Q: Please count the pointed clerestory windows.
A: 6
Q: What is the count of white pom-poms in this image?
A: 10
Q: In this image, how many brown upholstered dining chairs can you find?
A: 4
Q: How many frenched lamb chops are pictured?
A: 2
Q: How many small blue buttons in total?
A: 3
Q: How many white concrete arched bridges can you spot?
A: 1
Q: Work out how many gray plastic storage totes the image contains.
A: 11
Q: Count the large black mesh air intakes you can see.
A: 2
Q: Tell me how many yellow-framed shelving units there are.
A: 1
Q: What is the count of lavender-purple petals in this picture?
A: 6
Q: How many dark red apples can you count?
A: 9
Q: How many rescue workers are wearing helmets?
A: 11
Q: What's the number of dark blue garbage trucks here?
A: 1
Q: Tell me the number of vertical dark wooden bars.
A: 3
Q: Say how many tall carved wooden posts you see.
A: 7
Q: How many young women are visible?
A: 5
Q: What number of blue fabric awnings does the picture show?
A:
= = = =
> Goal of the exercise
Your output should consist only of the lines from the one containing "Q: Say how many" to the end of the records above, each retyped exactly.

> Exercise solution
Q: Say how many tall carved wooden posts you see.
A: 7
Q: How many young women are visible?
A: 5
Q: What number of blue fabric awnings does the picture show?
A:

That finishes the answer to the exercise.